Urteil vom 7. März 2006 
I. Zivilabteilung 
 
Besetzung 
Bundesrichter Corboz, Präsident, 
Bundesrichterin Rottenberg Liatowitsch, 
Bundesrichter Nyffeler, Favre, 
Bundesrichterin Kiss, 
Gerichtsschreiber Mazan. 
 
Parteien 
A.________, 
Beklagter und Berufungskläger, 
vertreten durch Rechtsanwalt Peter Nideröst, 
 
gegen 
 
Erbengemeinschaft X.________, 
Kläger und Berufungsbeklagte, 
alle drei vertreten durch Rechtsanwalt Dr. Beat Rohrer. 
 
Gegenstand 
Mietvertrag; Erstreckungsbegehren, 
 
Berufung gegen den Beschluss des Obergerichts 
des Kantons Zürich, II. Zivilkammer, 
vom 20. September 2005. 
 
Sachverhalt: 
A. 
Mit Datum vom 31. August 2003 bzw. 9. September 2003 vermietete die Erbengemeinschaft X.________ (Kläger) A.________ (Beklagter) eine 4-Zimmer-Wohnung in Zürich. Mit amtlichem Formular vom 25. Oktober 2004 wurde das Mietverhältnis per 31. März 2005 gekündigt. 
B. 
Nachdem der Beklagte die Kündigung bei der Schlichtungsbehörde Zürich angefochten hatte, stellte diese mit Beschluss vom 25. Februar 2005 die Gültigkeit der Kündigung per 31. März 2005 fest und erstreckte das Mietverhältnis einmalig und definitiv bis zum 30. Juni 2005. 
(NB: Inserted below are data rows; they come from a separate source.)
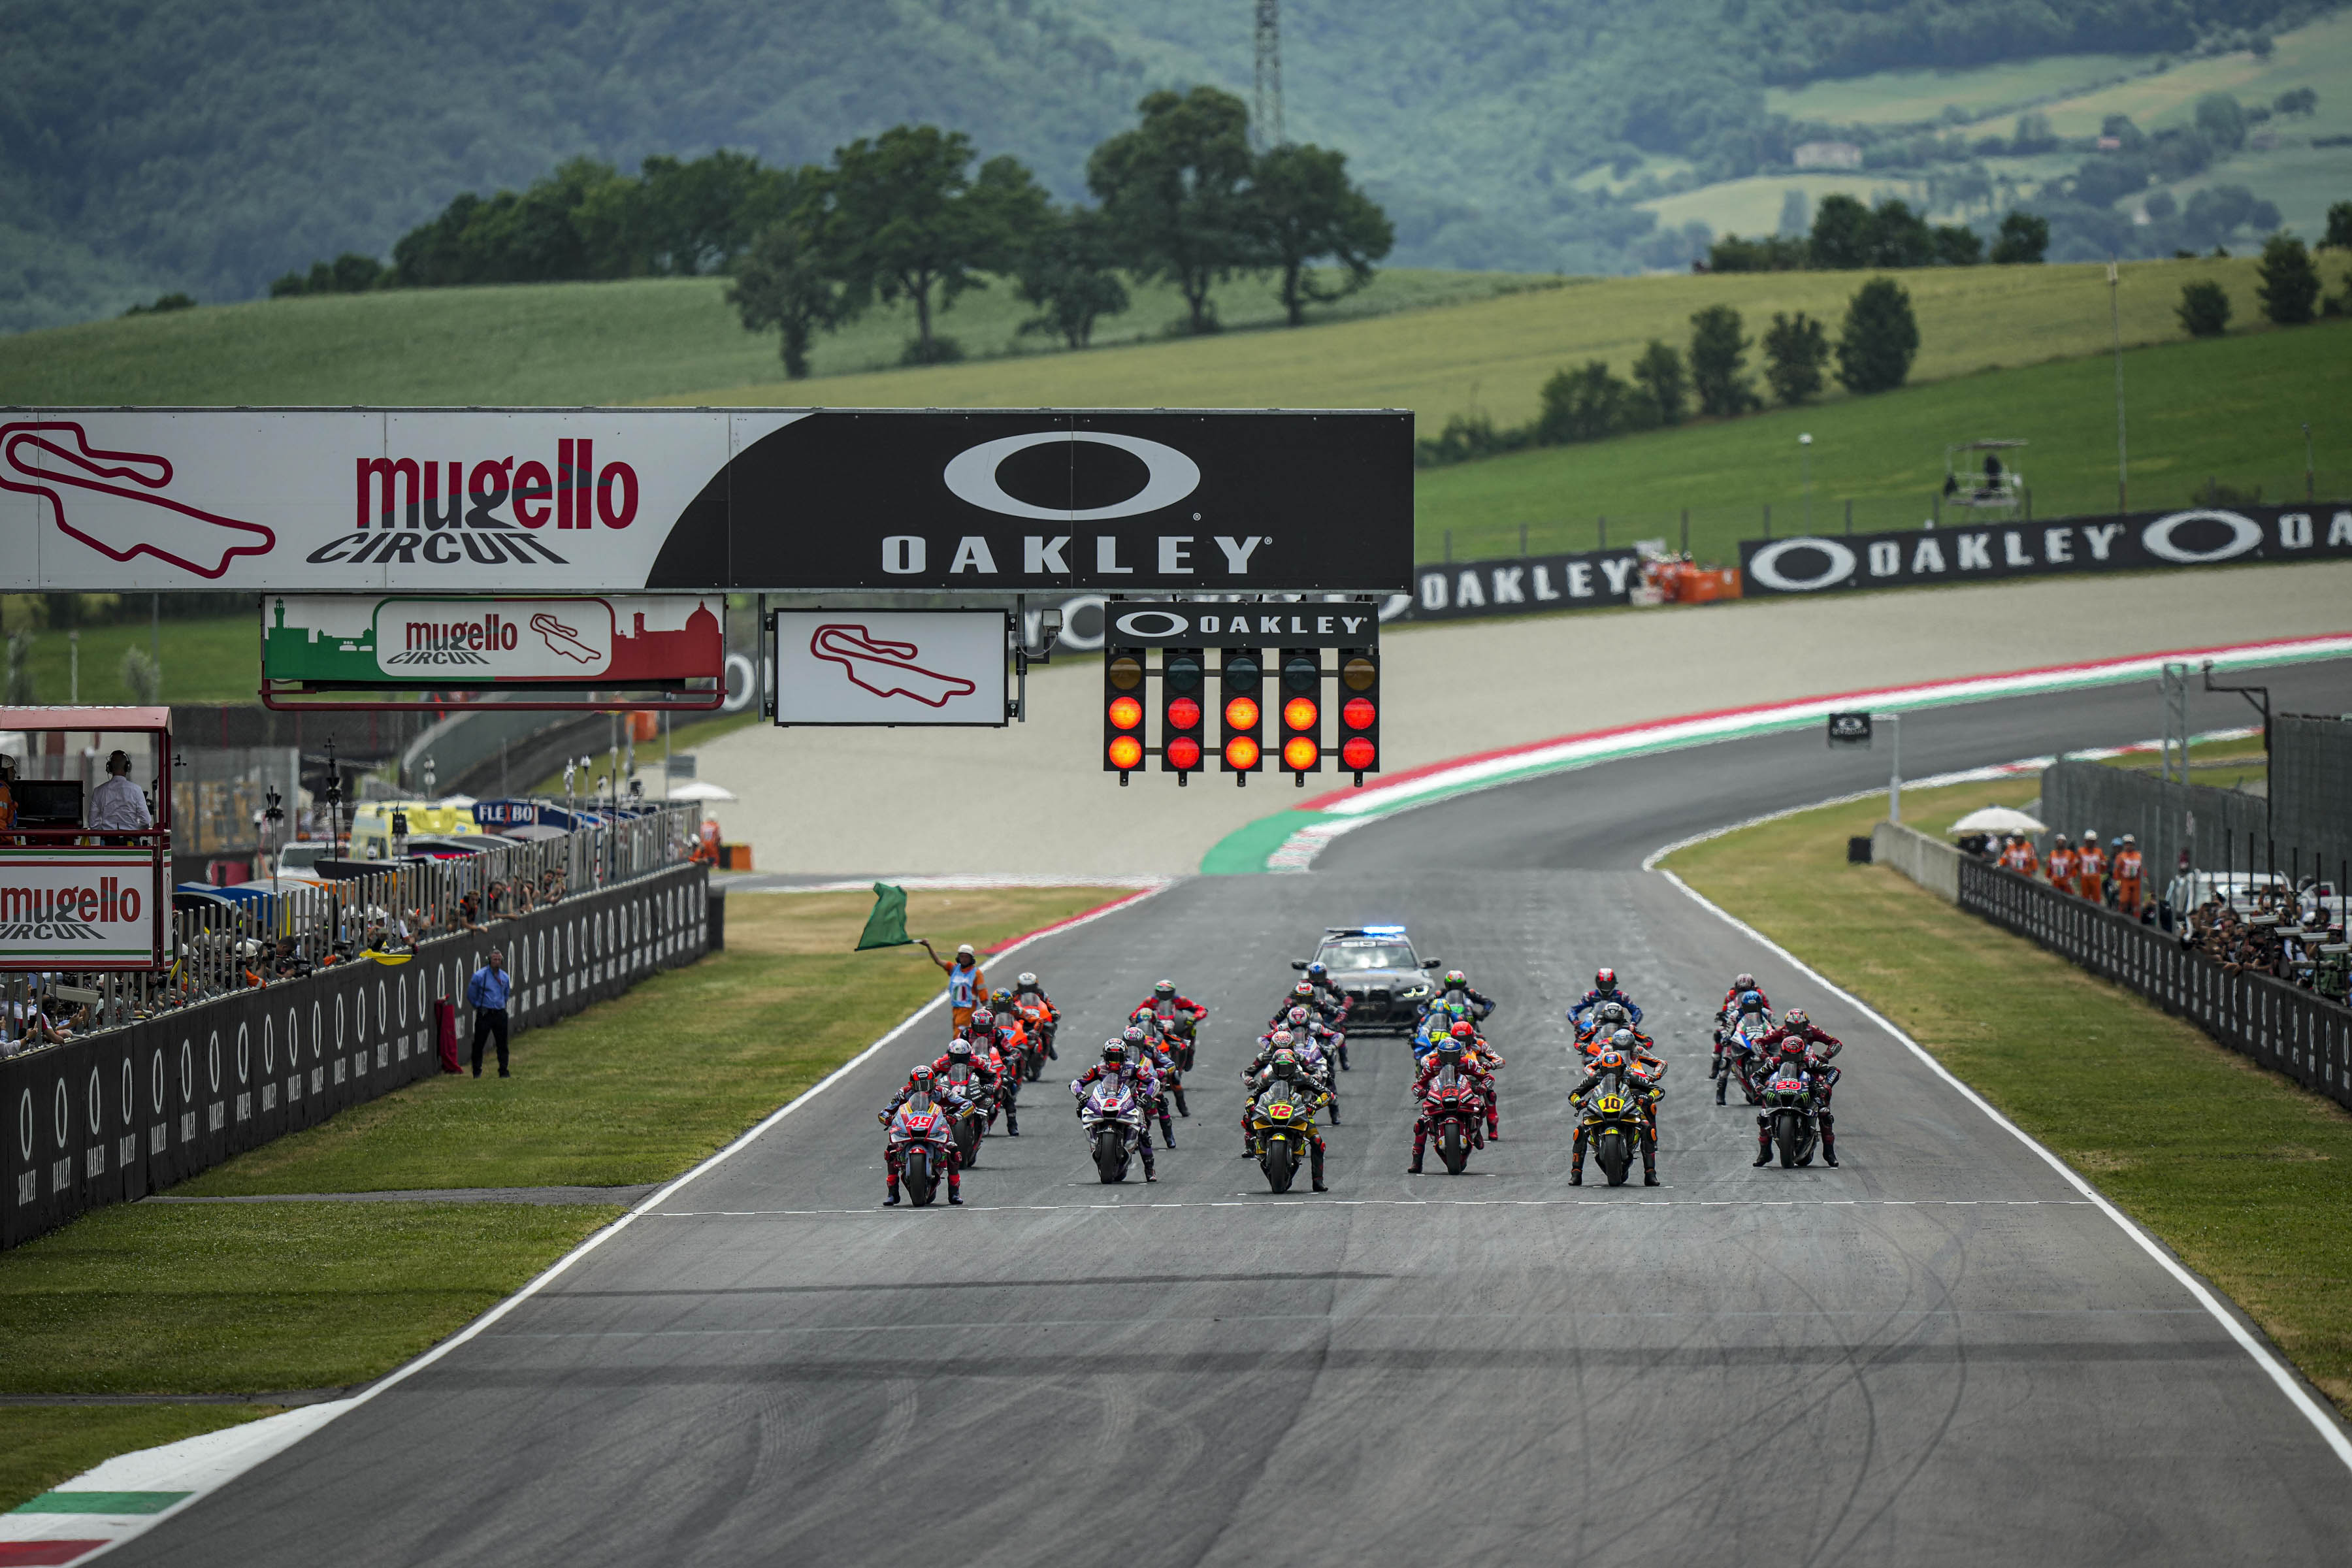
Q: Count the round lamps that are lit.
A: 10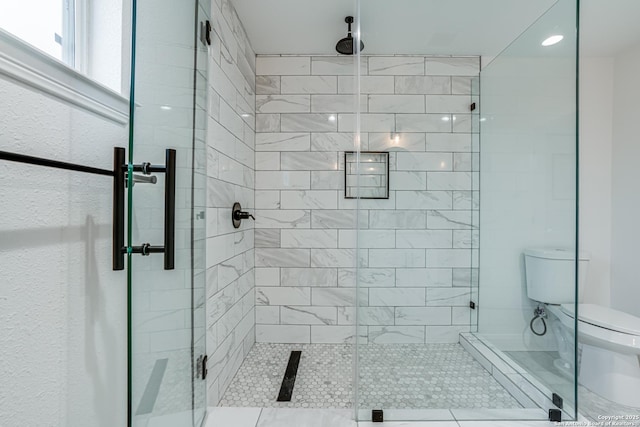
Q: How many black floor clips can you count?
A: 3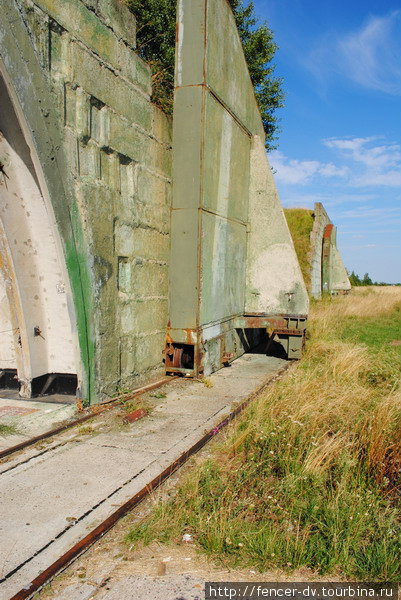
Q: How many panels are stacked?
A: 3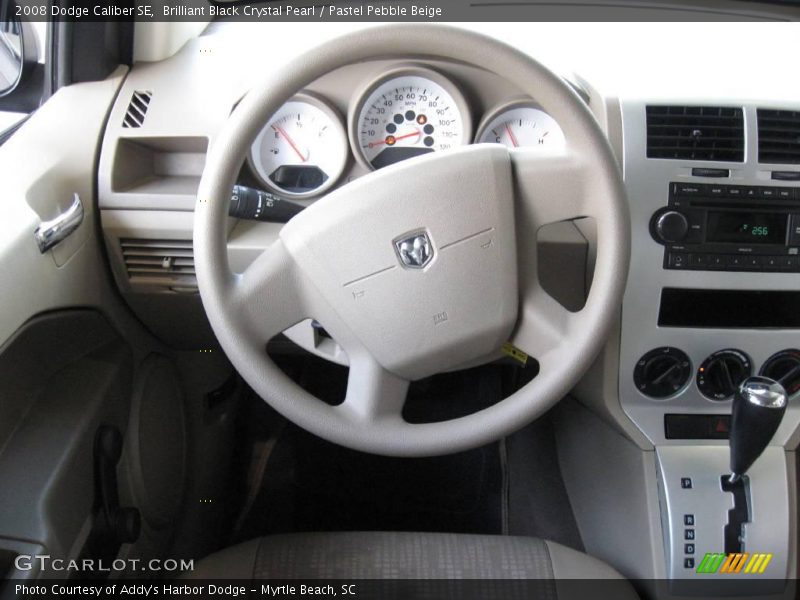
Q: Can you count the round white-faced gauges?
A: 3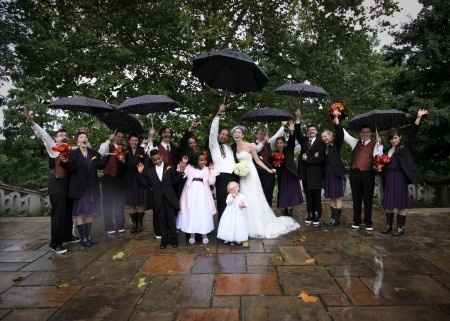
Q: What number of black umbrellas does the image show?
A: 7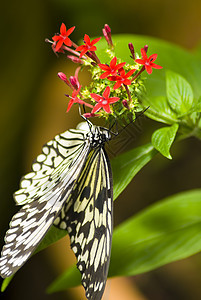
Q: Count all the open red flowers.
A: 7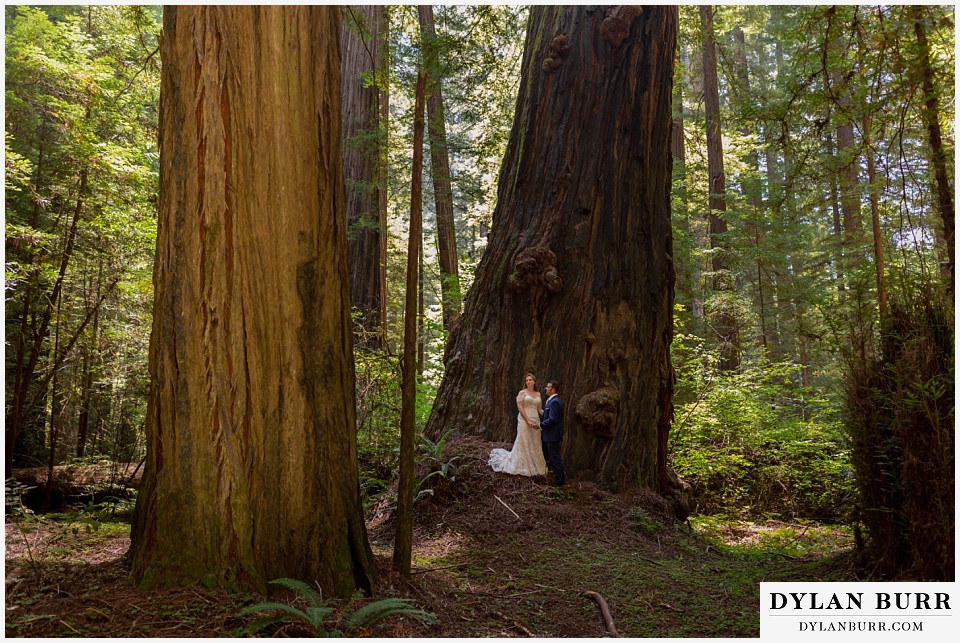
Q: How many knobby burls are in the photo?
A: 4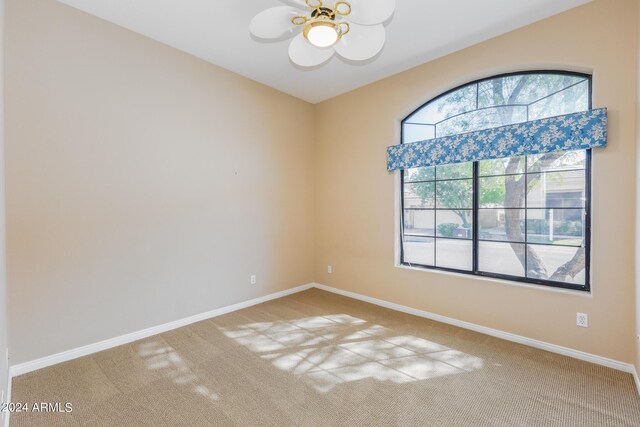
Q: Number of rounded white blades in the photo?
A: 5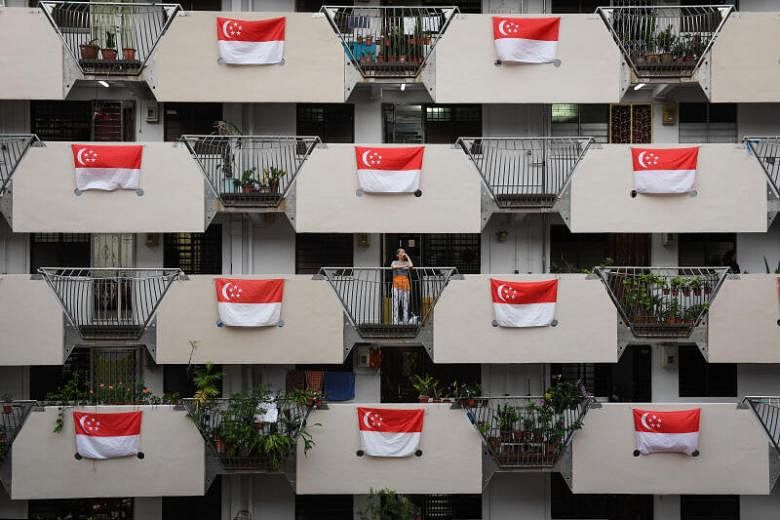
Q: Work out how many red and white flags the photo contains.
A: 10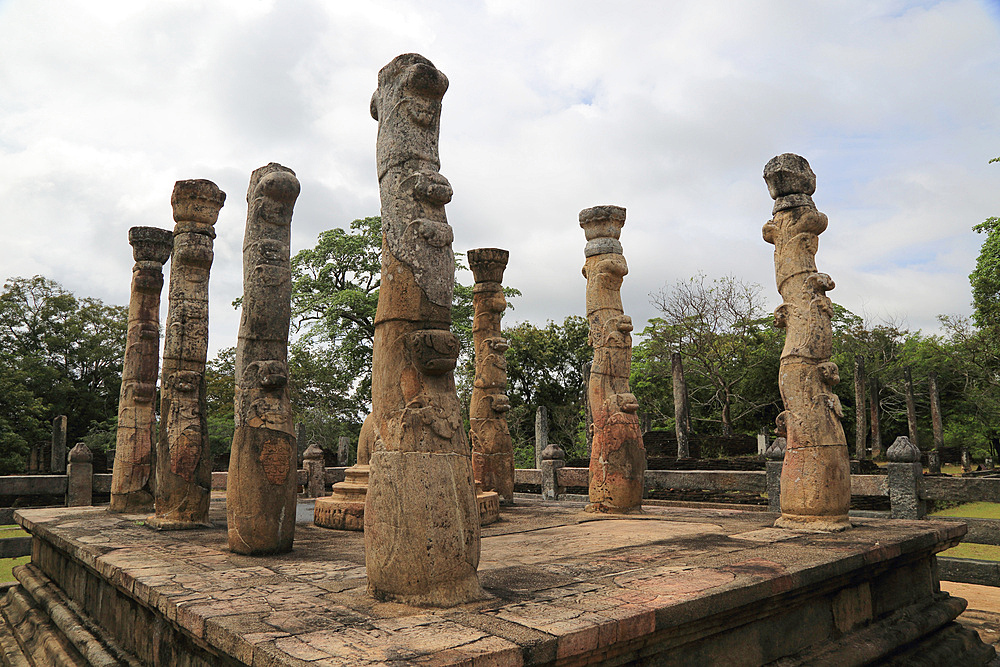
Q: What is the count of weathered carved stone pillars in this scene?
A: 7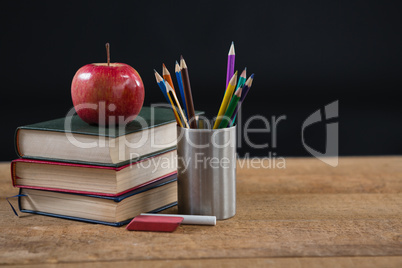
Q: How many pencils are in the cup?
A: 10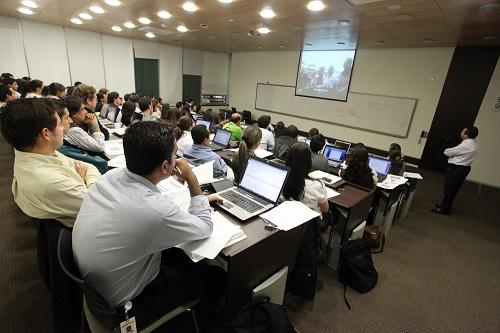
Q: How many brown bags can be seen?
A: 1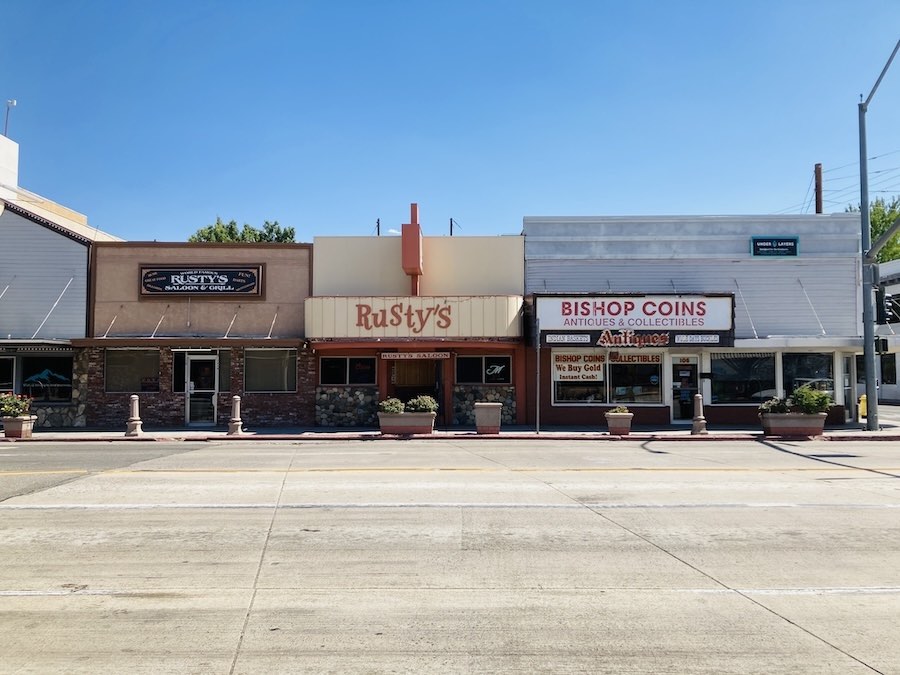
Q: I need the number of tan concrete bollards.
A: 3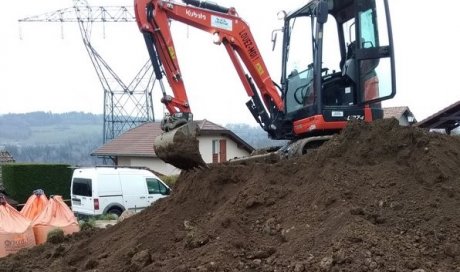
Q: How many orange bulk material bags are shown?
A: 3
Dagegen gelangten die Kläger am 4. April 2005 ans Mietgericht Zürich und beantragten, die von der Schlichtungsbehörde gewährte Erstreckung sei vollumfänglich abzuweisen. Am 15. Juni 2005 zogen die Kläger ihre Klage zurück, was dem Beklagten per Fax mitgeteilt wurde. Gleichentags beantragte der Beklagte dem Mietgericht Zürich, dass das Mietverhältnis - ausgehend von einer gültigen und wirksamen Kündigung per 31. März 2005 - einmalig und definitiv bis mindestens 31. März 2007 zu erstrecken sei. Mit Beschluss vom 16. Juni 2005 schrieb das Mietgericht Zürich den Prozess als durch Klagerückzug erledigt ab und trat auf die "Zweitklage" des Beklagten nicht ein. 
Am 30. Juni 2005 focht der Beklagte den Beschluss des Mietgerichtes beim Obergericht des Kantons Zürich an. Mit Beschluss vom 20. September 2005 nahm das Obergericht des Kantons Zürich das Rechtsmittel als Rekurs entgegen, wies den Rekurs ab und bestätigte den angefochtenen Beschluss. 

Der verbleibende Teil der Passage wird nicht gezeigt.